Start at the top of the records below and copy them exactly to the end.

Provided records below:

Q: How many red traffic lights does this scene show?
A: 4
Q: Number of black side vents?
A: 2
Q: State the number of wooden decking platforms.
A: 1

End of Provided records.

> Solved exercise
Q: How many red traffic lights does this scene show?
A: 4
Q: Number of black side vents?
A: 2
Q: State the number of wooden decking platforms.
A: 1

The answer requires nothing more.